Batsocks - Text on TV - Tricks and Tips

Text on TV

Tricks and Tips

Empty Interrupt Handler

Because nothing is actually done in the interrupt handlers (they're just a wake-up call), the interrupt routines should be as tiny as possible.

Here's our best attempt:

    ISR( TIMER1_COMPA_vect, ISR_NAKED)
    {
        asm("reti");
    }

This simply returns as soon as it arrives.
Theoretically, we could do better by inserting the RETI instruction directly into the interrupt vector table, but the runes needed to do this are beyond our wit and would probably frighten the compiler.

Function lookup tables

This is a method by which a particular function is chosen for calling (possibly later). It has replaced large switch statements in a couple of places.
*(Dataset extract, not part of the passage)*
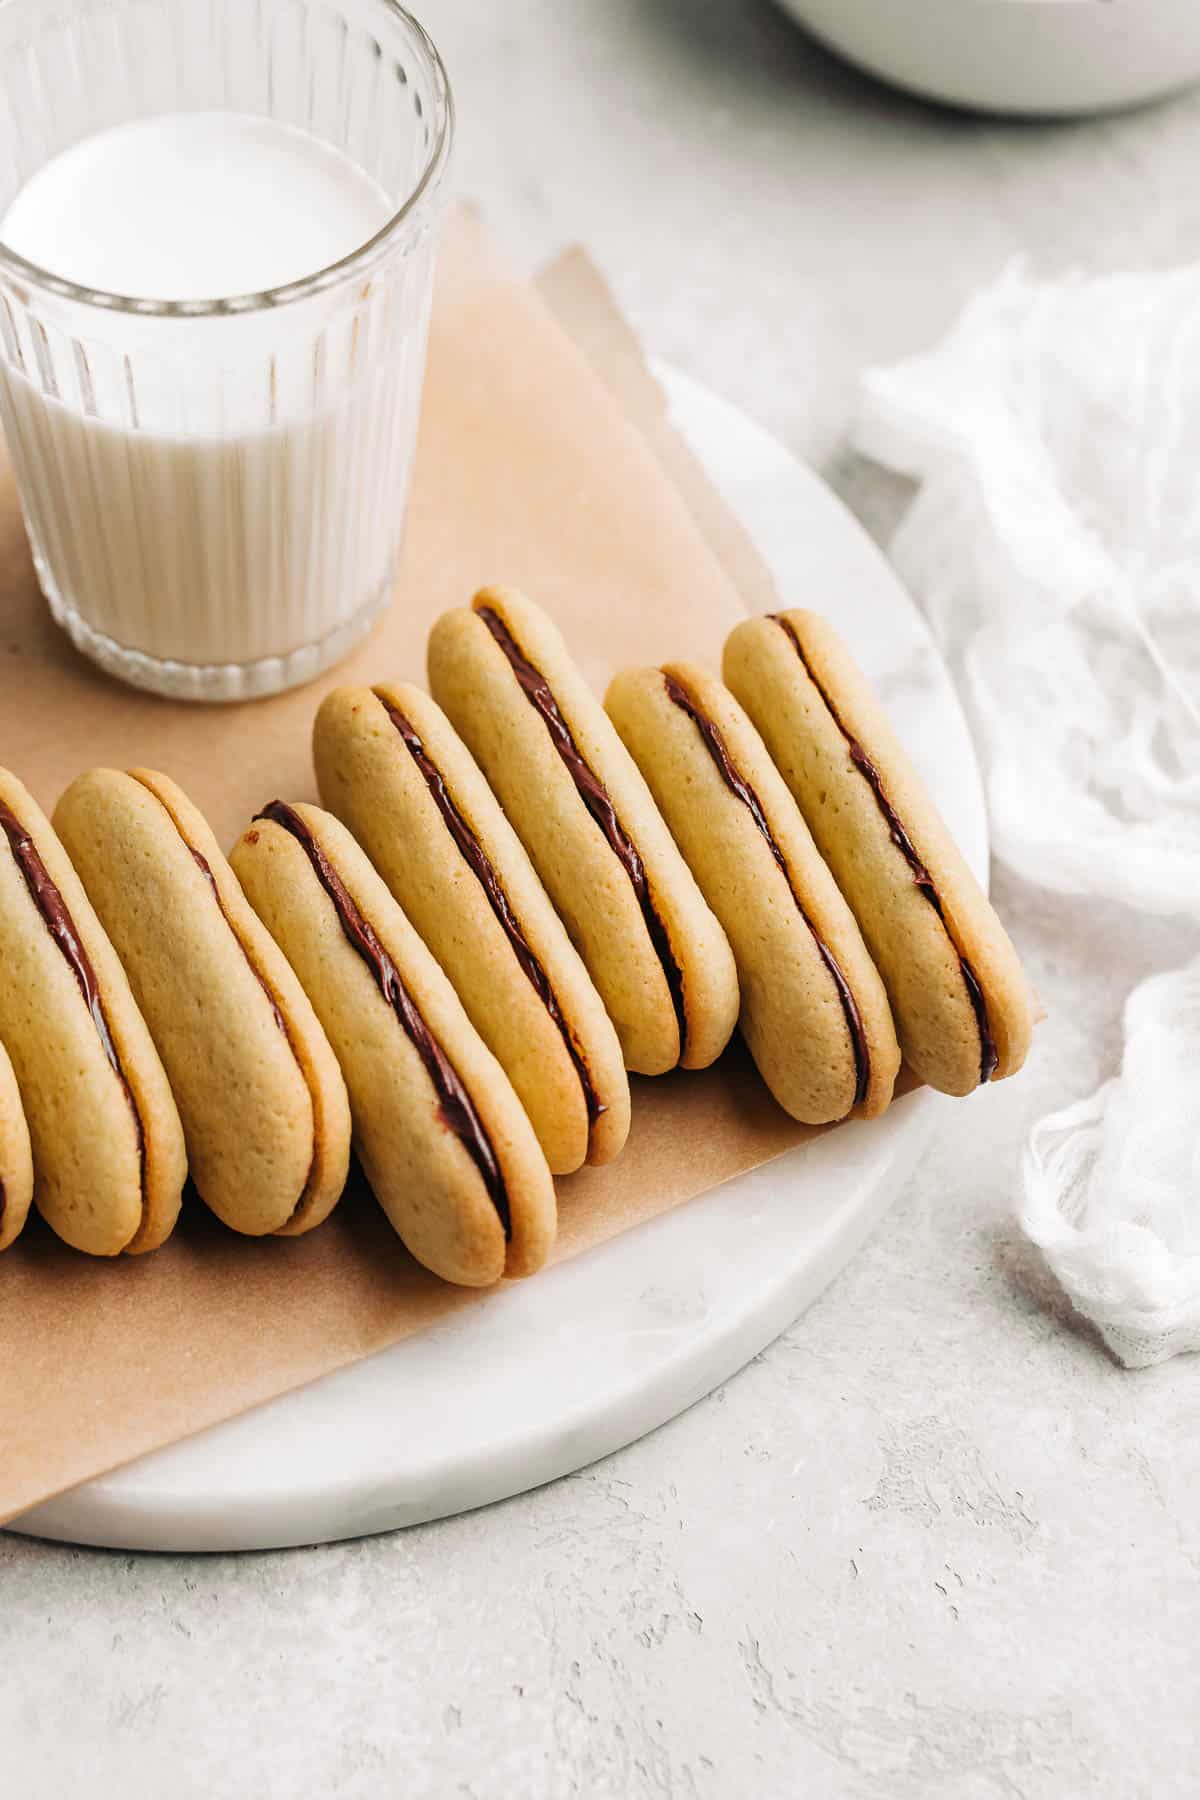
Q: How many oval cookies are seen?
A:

Advantages to function lookup tables:

A constant lookup overhead.
encapsulation
The same lookups can be re-used

Disadvantages to function lookup tables:

Can't speedup/shortcut common lookups
Sparse lookups are wasteful.

Example:

The following function lookup table is used to handle control characters. It decides which character processing routine should be called (later on, during the sync routine). It is used within character polling routines, hence a fixed lookup overhead is essential.


    // array to lookup which character handler should be called for which control codes.
    process_char * PROGMEM f_control_lookup[ 32 ] =
    {
        nul_process,     // 0  [does housekeeping]
        control_default ,// 1
        control_default ,// 2
        control_default ,// 3
        control_default ,// 4
        control_default ,// 5
        control_default ,// 6
        control_BEL ,    // 7
        control_BS ,     // 8
        control_TAB ,    // 9
        control_LF ,     // 10
        control_default ,// 11
        control_FF ,     // 12
        control_CR ,     // 13
        control_default ,// 14
        control_default ,// 15
        control_DLE ,    // 16
        control_default ,// 17
        control_default ,// 18
        control_default ,// 19
        control_default ,// 20
        control_default ,// 21
        control_default ,// 22
        control_default ,// 23
        control_CAN ,    // 24
        control_default ,// 25
        control_default ,// 26
        control_ESC ,    // 27
        control_default ,// 28
        control_default ,// 29
        control_default ,// 30
        control_default ,// 31
    };

and the lookup is carried out as follows:

    g_char_process = (char_process *) pgm_read_word( &amp;f_control_lookup[ g_char ] ) ; // 16 cycle lookup time.

Loop Unrolling

This is a commonly used method by which speed of execution is bought at the expense of code-size. When repeating a very small segment of code (possibly even a single instruction), the speed-overhead of checking to see if you've reached the end of the loop can become significant.

Example:

To clear 38 bytes to 0, the following loop might be used:


    for( uint8_t i = 38 ; i > 0 ; i-- )
    {
        *char_ptr++ = 0;
    }

This would compile nicely to a loop with the following attributes:

Code size: about 4 or 5 instructions
Code speed: 5 * 38 = 190 cycles

If the loop is 'unrolled' to:


    *char_ptr++ = 0; //clear byte 1
    *char_ptr++ = 0; //clear byte 2
    *char_ptr++ = 0; //clear byte 3
    *char_ptr++ = 0; //clear byte 4
    ...
    *char_ptr++ = 0; //clear byte 37
    *char_ptr++ = 0; //clear byte 38

then the attributes are:

Code size: 38 instructions (+ a couple for setup)
Code speed: 76 cycles.

This execution-speed improvement is needed in several routines (for clearing the screen, row contents etc.).

Fast array clearing

The problem with loop unrolling is that we don't always want to clear 38 bytes every time. What if we only want to clear 10 bytes? Do we need to write a new routine?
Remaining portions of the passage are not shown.